After 10 Years, A Look Back At The Classic “What A Job”

DON DIVA

Millions of songs are produced and released daily, but every now and again, a song is released that embodies the epitome of dopeness, “What A Job,” written by Devin The Dude, Andre 3000 and Big Snoop Dogg explain the unique job of being successful hip-hop artists/personalities, as well as some of the emotional ups-and-downs that come with it. Devin kicks off the classic track asserting that he has the dopest job. Snoop plays the middle verse embodying classic Snoop and paying homage to his career choice. Andre 3K ends the record with one of the most introspective verses of all time about his career path. Each a legend in his own right, the artists team up to create a timeless sonic image that will forever reveal the reality of being a rap artist in these modern times. On the eve of the ten-yearanniversary of the release of this record, we thought some critical analysis was in order.

Devin The Dude

Devin The Dude–an organic legend without the bells and whistles–begins the epic record with the hook explaining how music is as potent as the best weed or as intoxicating as the best spirit.

“Rolling up another Swisha.. dranking but with concentration…”

He also speaks directly to the pressure artists have to be “hot.” He ends the catchy hook explaining how strenuous the job is, detailing graveyard shift hours and how close loved ones can confuse your ambition. Oh, what a job, indeed. Oftentimes, being a rapper is deemed a fun career choice, yet Devin says in his first verse that rapping is more than fun; it’s downright therapeutic. However, he explains how countless nights in the studio and performing go unrewarded and rappers are forced to continue to promote their music for finance.

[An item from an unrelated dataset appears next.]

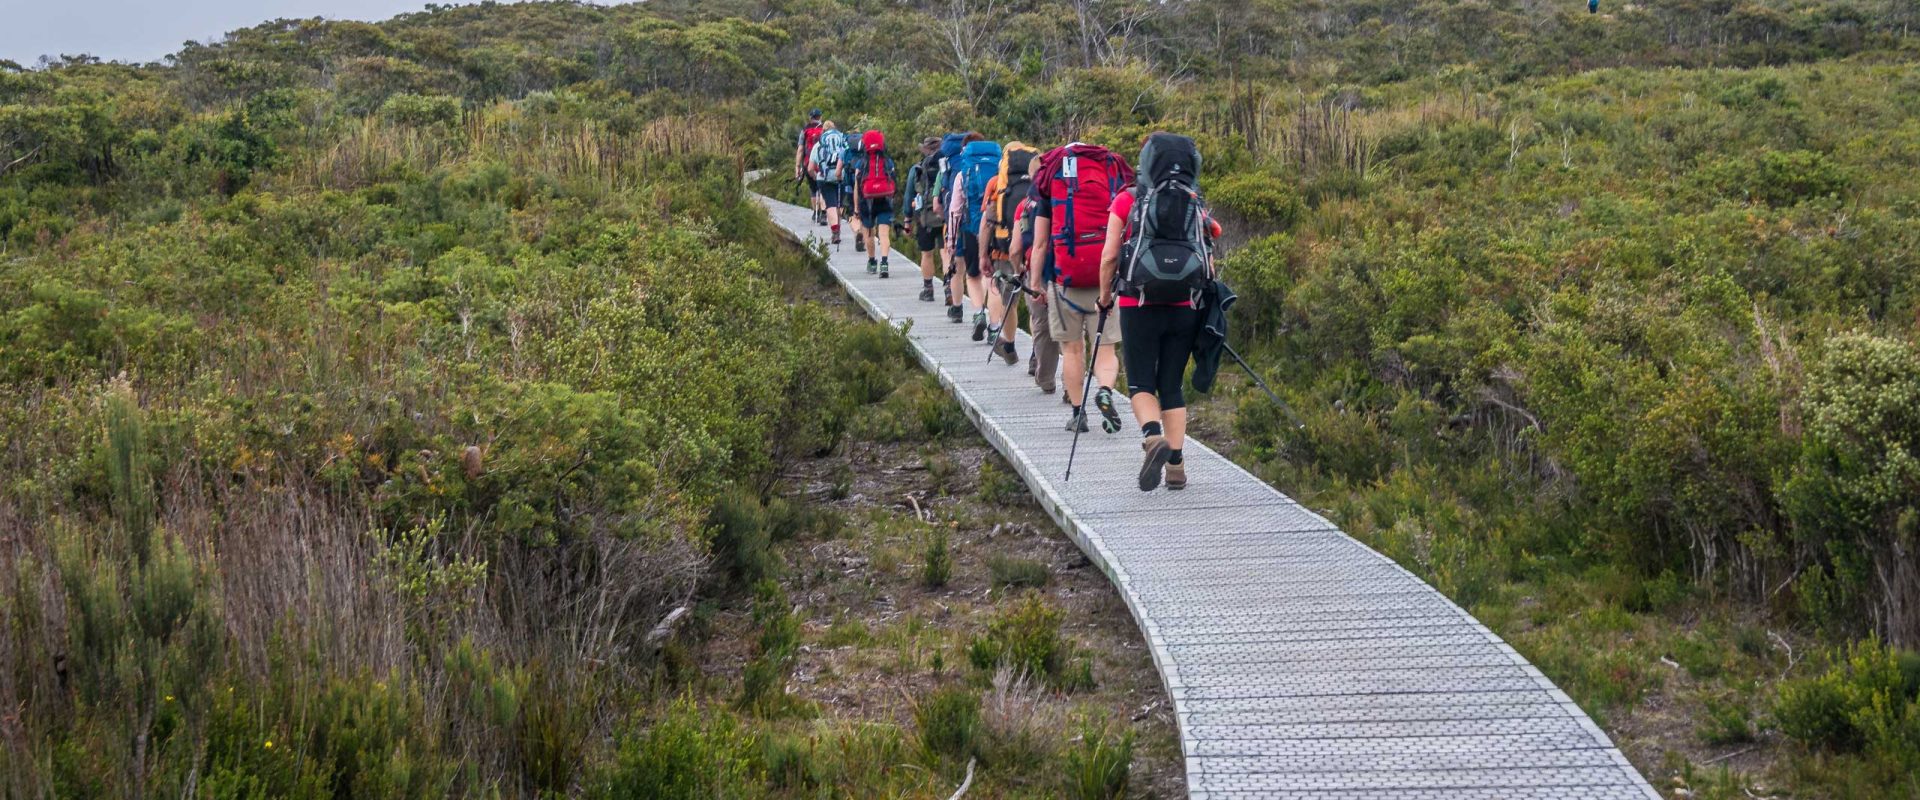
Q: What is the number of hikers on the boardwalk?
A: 11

“Push it peddle it to the people…”

Often throughout Devin’s observation, he makes numerous references that music is like drugs. From the emotional connection that is attached to the music all the way to how the final product is packaged.

“This music is something more different than the weed and the brew.”

Also Devin makes sure to remind people that the music is spiritual, giving less credence to the medium music is disseminated in and more credence to all the people that aide in creating the music.

“This is for all the independents, a few major labels, the big studios…. on the mixing and mastering, puzzling and plastering the track together, on tapes, cds, wax, or whatever.”

Devin even quickly mentions the seedy underworld behind the music. No matter how bad an artist just wants to create, the hard truth of the world is everything costs, especially your favorite Snoop Dogg and/or Andre 3000 verses. Artists often have to surmount these great costs to get their thoughts to the world.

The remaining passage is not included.